Images aside, return all the entries exactly.

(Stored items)
§

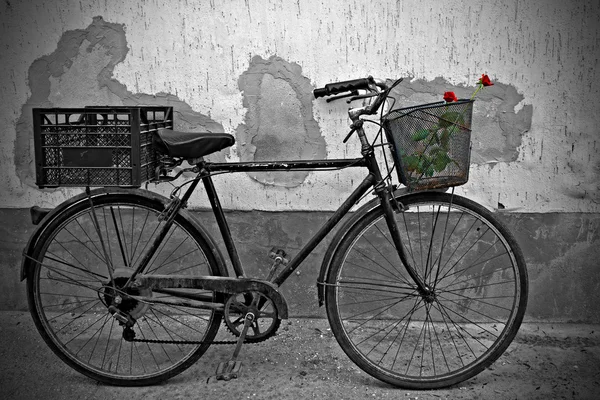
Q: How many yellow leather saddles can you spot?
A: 0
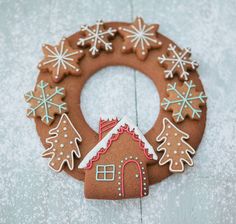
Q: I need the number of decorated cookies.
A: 9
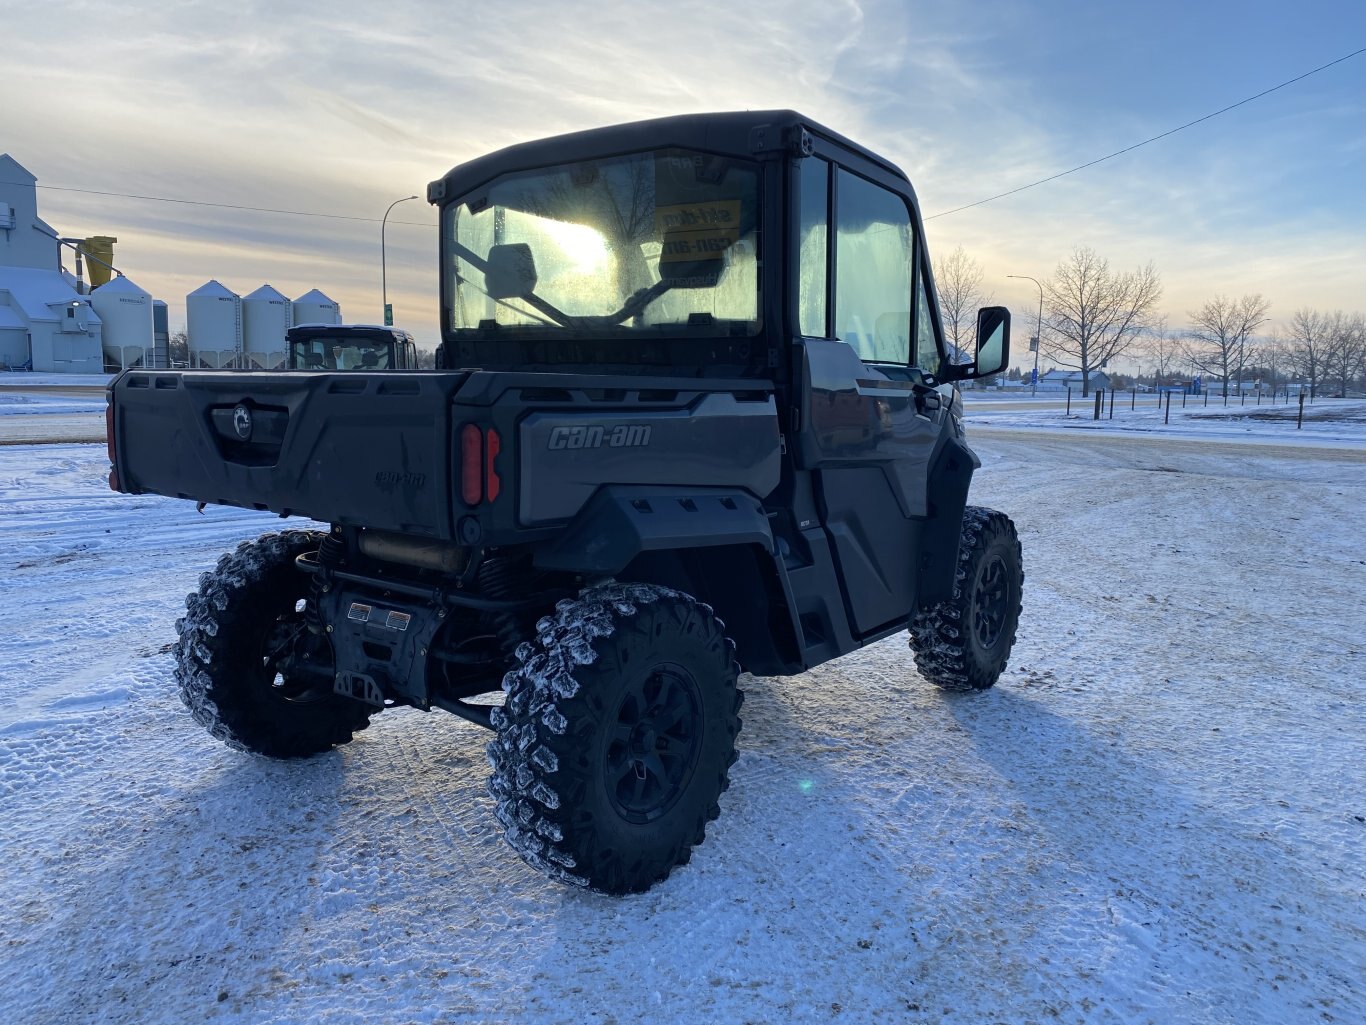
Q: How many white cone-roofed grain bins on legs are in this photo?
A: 4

§

SOLUTION FOR THIS EXERCISE —
Q: How many yellow leather saddles can you spot?
A: 0
Q: I need the number of decorated cookies.
A: 9
Q: How many white cone-roofed grain bins on legs are in this photo?
A: 4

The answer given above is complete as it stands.